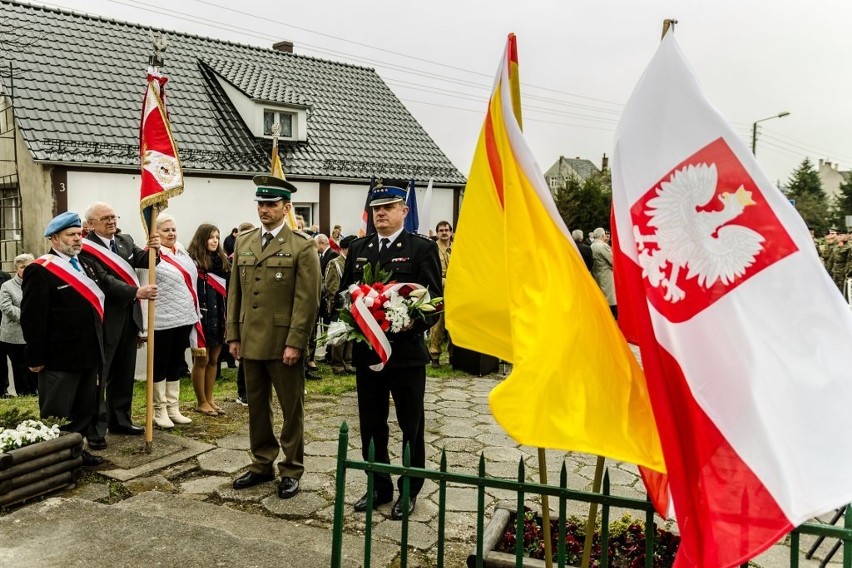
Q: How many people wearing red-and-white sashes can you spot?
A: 4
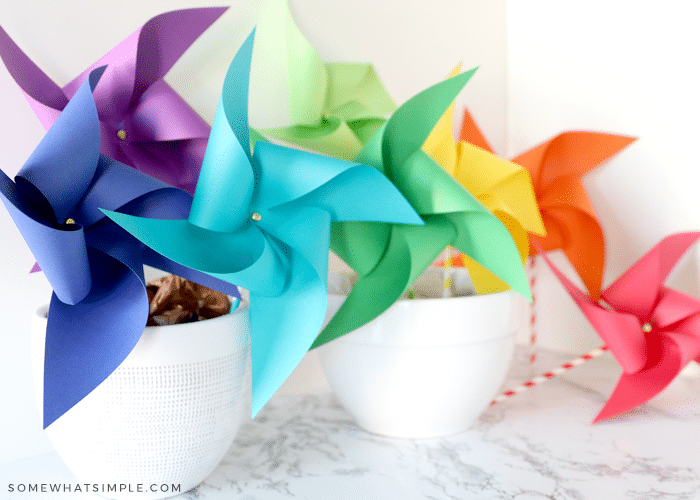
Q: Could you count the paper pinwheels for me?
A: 8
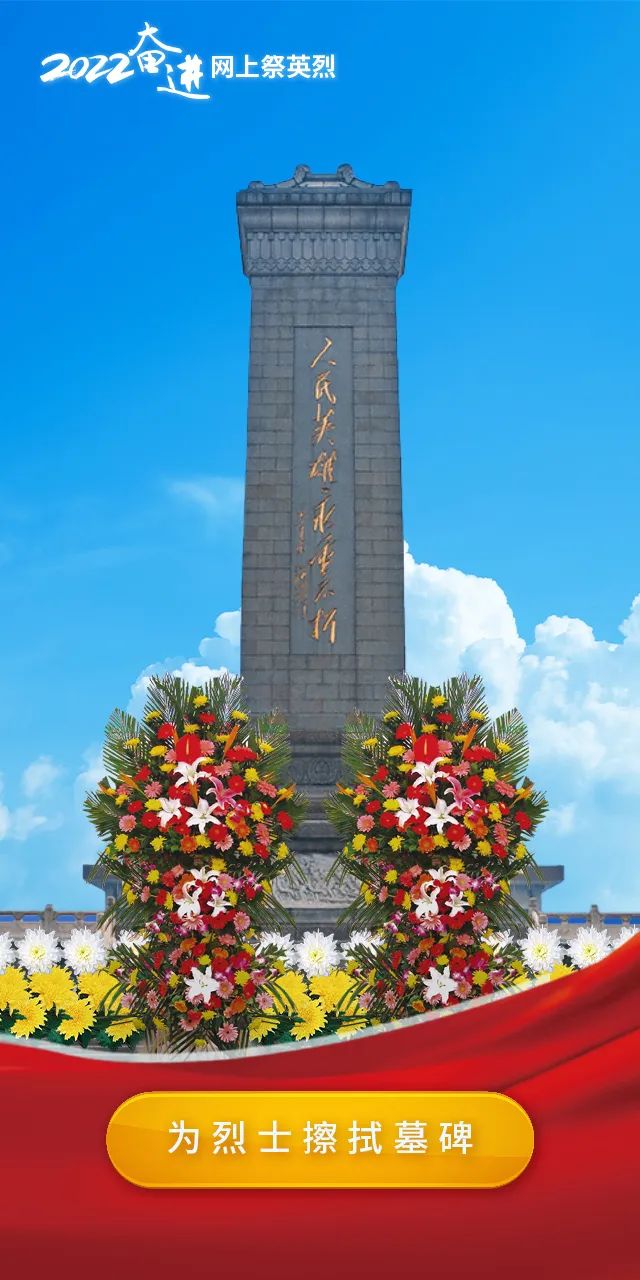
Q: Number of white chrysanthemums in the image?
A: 11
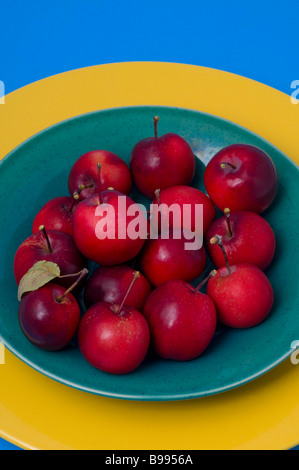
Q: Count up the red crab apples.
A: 14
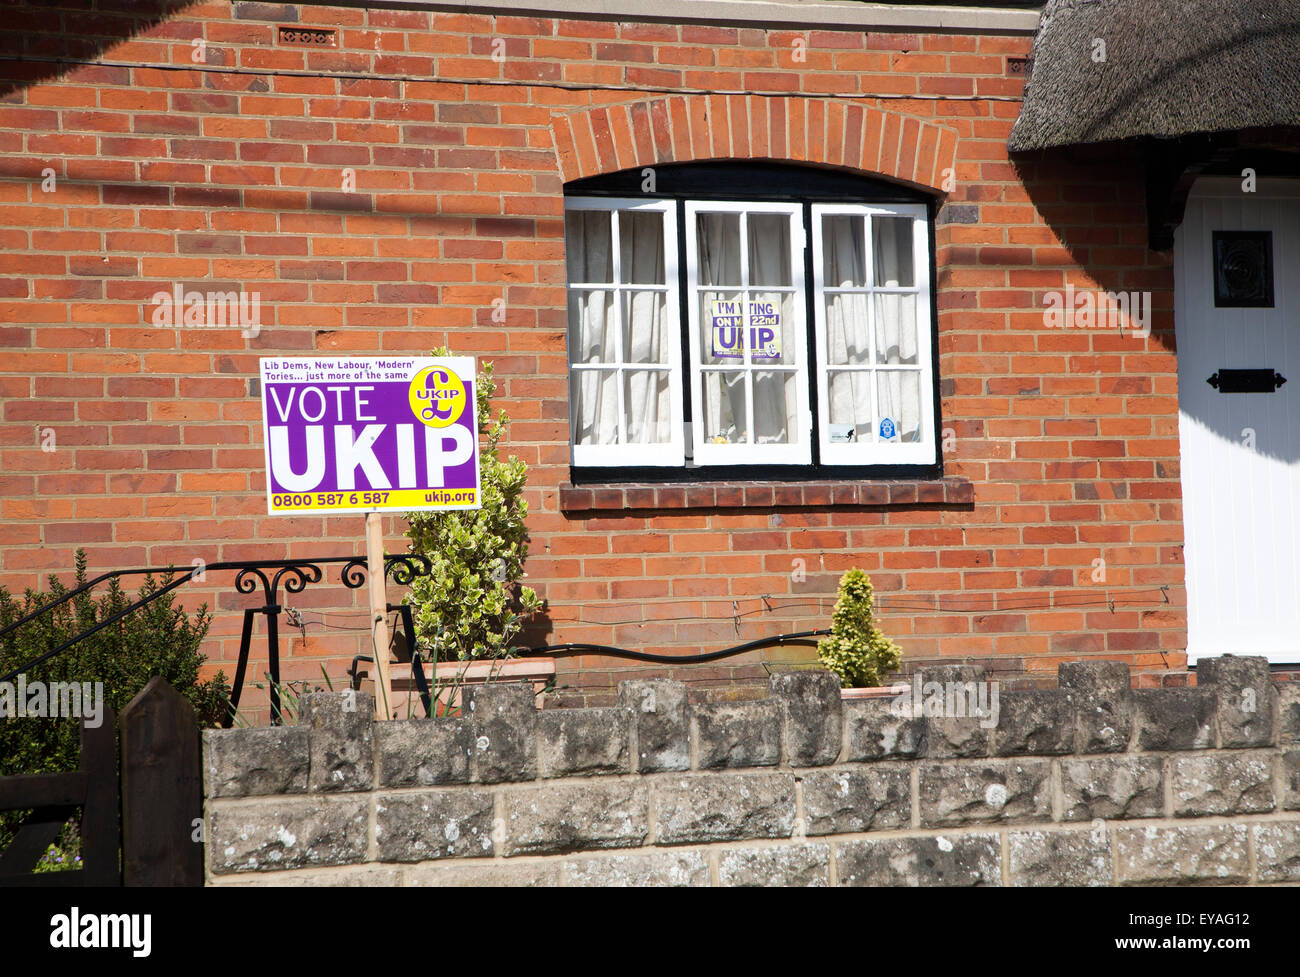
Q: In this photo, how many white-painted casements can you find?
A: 3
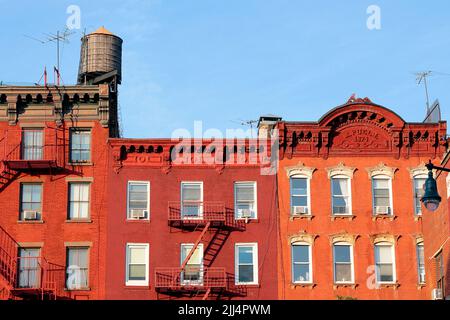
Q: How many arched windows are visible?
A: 8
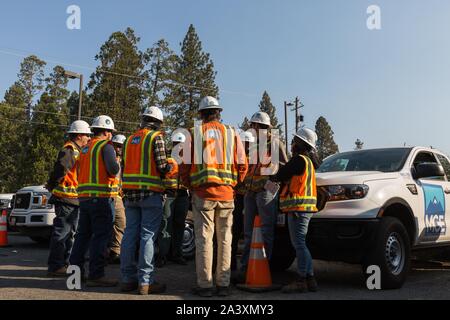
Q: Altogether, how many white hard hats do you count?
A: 9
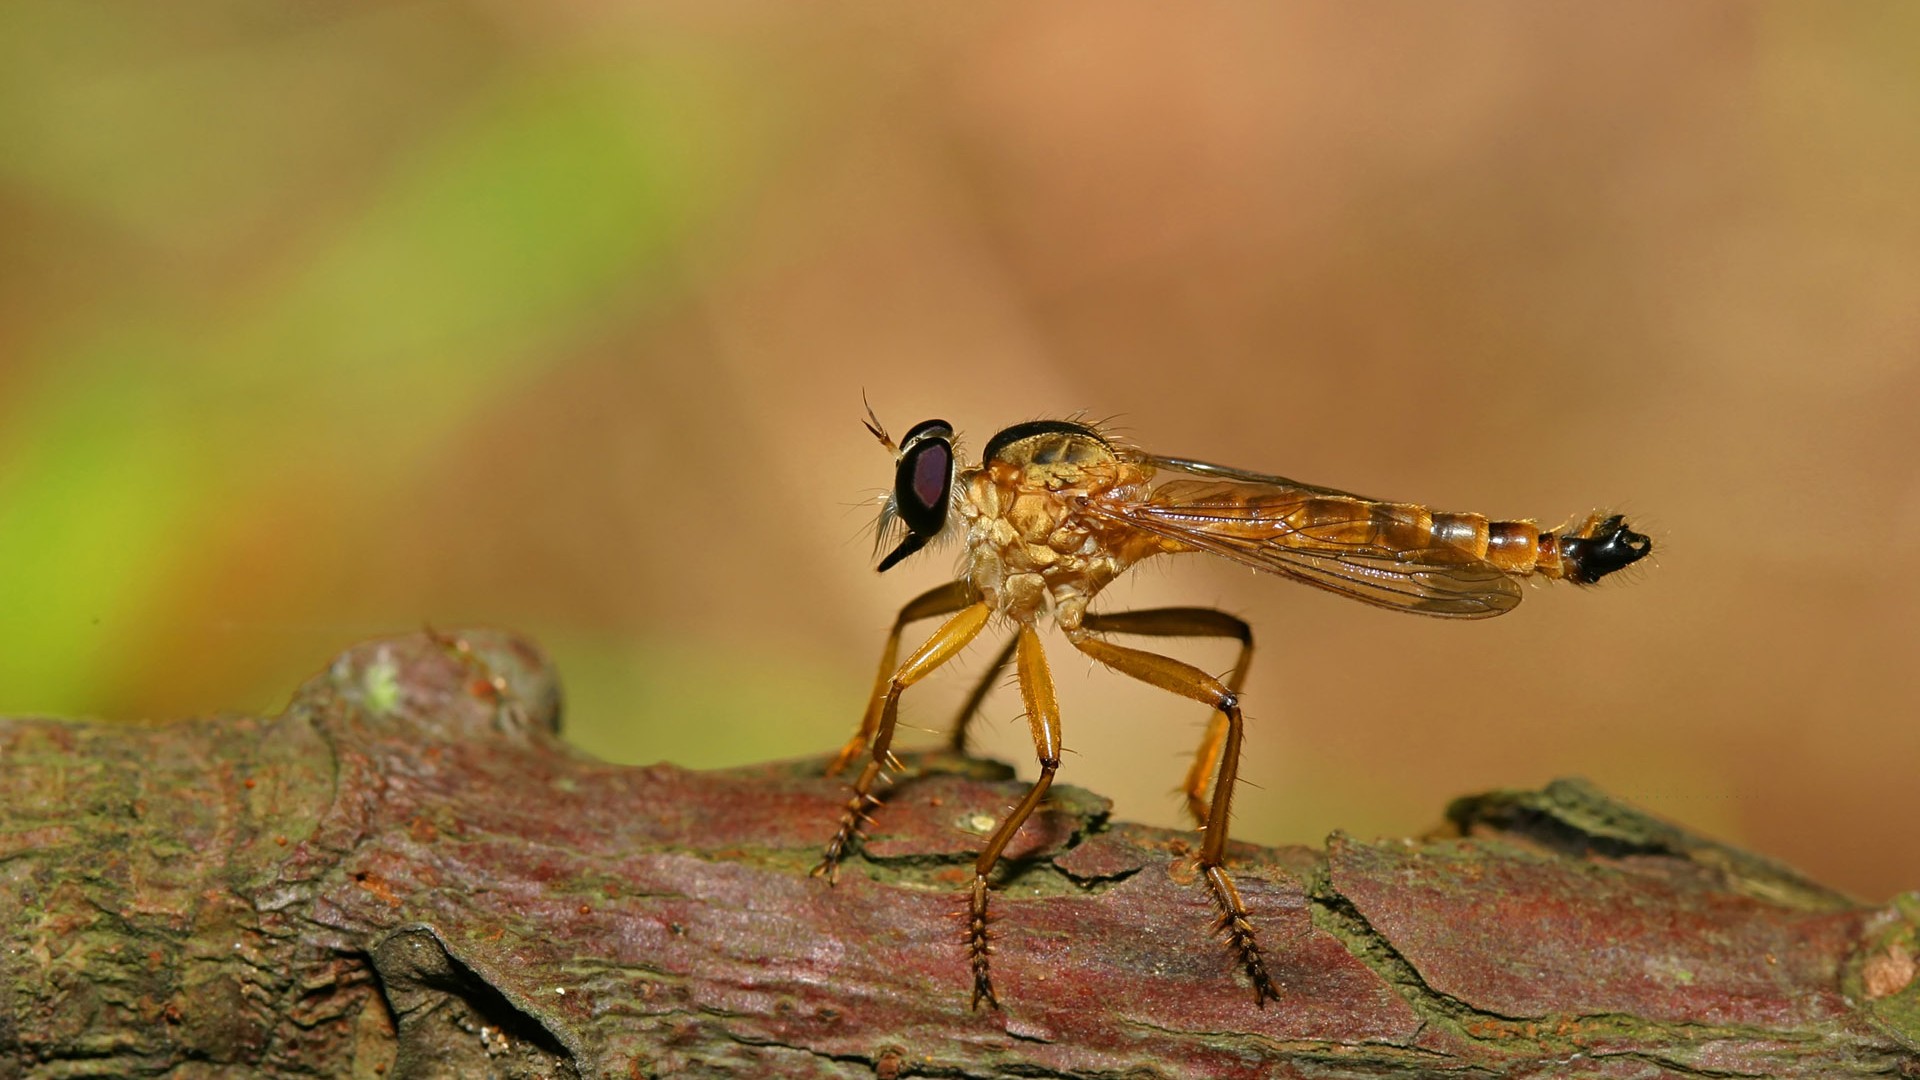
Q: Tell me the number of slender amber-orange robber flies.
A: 1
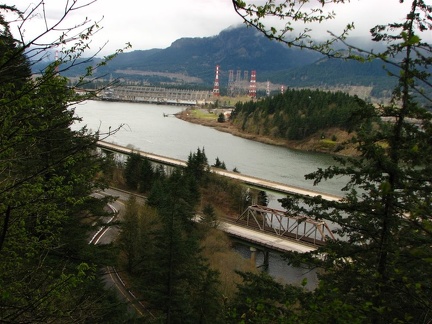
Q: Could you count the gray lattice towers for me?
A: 3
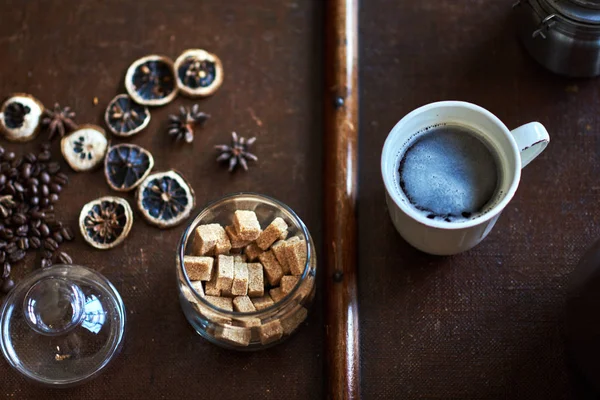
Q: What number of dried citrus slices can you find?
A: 8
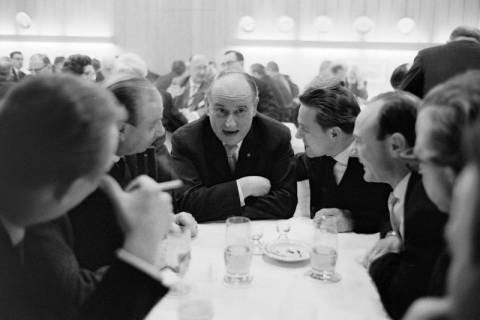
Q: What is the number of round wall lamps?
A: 6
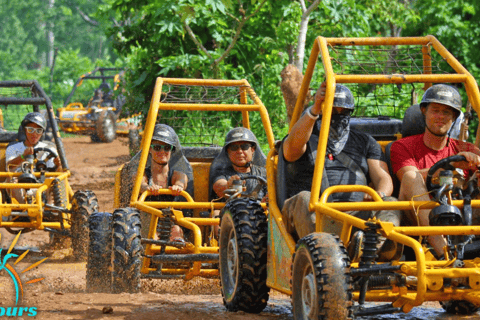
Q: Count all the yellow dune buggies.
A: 4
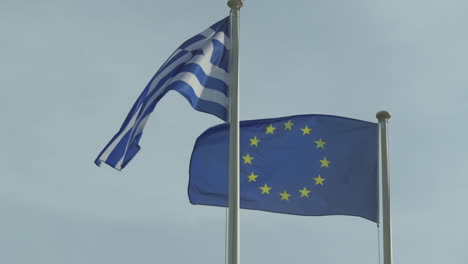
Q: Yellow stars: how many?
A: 12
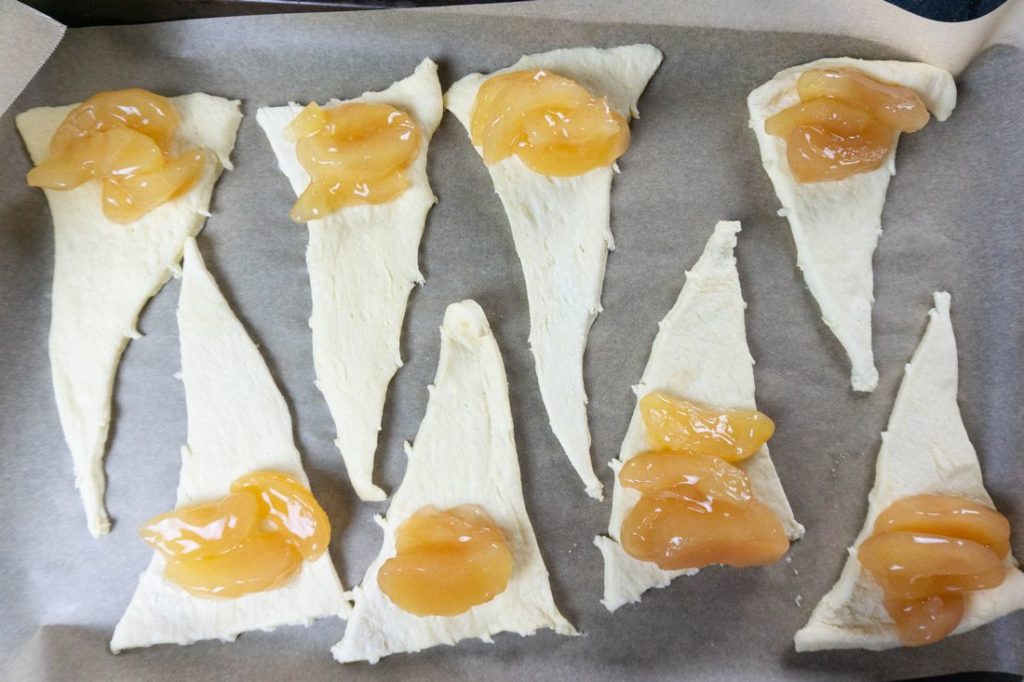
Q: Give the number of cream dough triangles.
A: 8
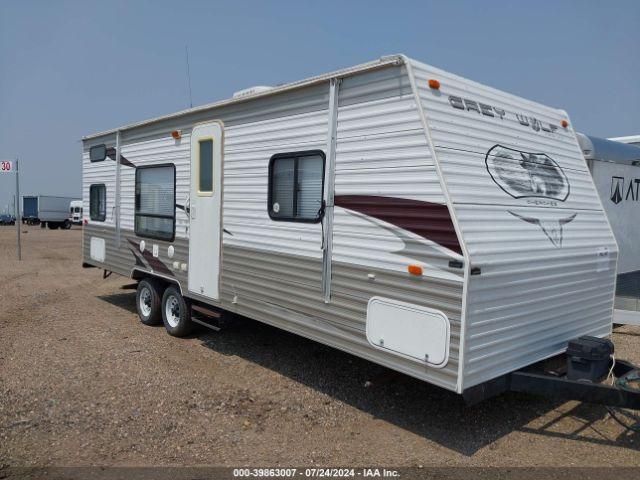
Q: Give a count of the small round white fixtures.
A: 2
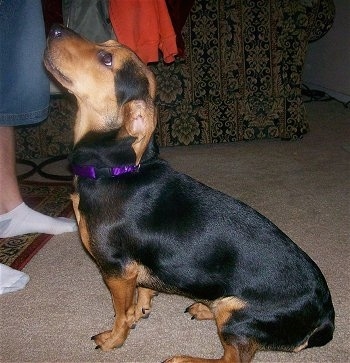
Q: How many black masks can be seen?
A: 0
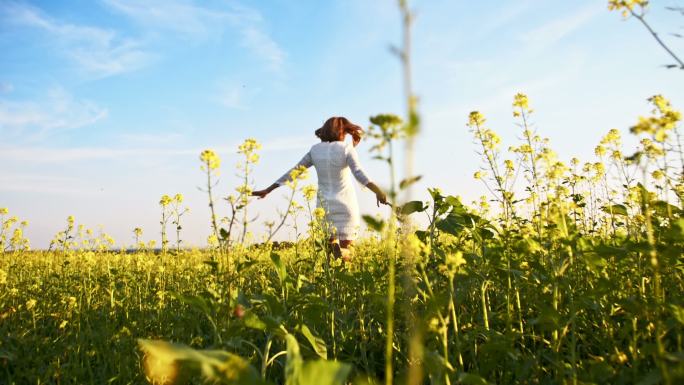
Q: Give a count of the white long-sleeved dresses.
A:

TASK: The preceding entries are to be written out again exactly, with the pictures removed.

WRITTEN SOLUTION:
Q: How many people wearing red-and-white sashes can you spot?
A: 4
Q: Could you count the paper pinwheels for me?
A: 8
Q: Number of white chrysanthemums in the image?
A: 11
Q: Count up the red crab apples.
A: 14
Q: In this photo, how many white-painted casements can you find?
A: 3
Q: How many arched windows are visible?
A: 8
Q: Altogether, how many white hard hats do you count?
A: 9
Q: Tell me the number of slender amber-orange robber flies.
A: 1
Q: Could you count the gray lattice towers for me?
A: 3
Q: What number of dried citrus slices can you find?
A: 8
Q: What is the number of round wall lamps?
A: 6
Q: Count all the yellow dune buggies.
A: 4
Q: Yellow stars: how many?
A: 12
Q: Give the number of cream dough triangles.
A: 8
Q: Give a count of the small round white fixtures.
A: 2
Q: How many black masks can be seen?
A: 0
Q: Give a count of the white long-sleeved dresses.
A:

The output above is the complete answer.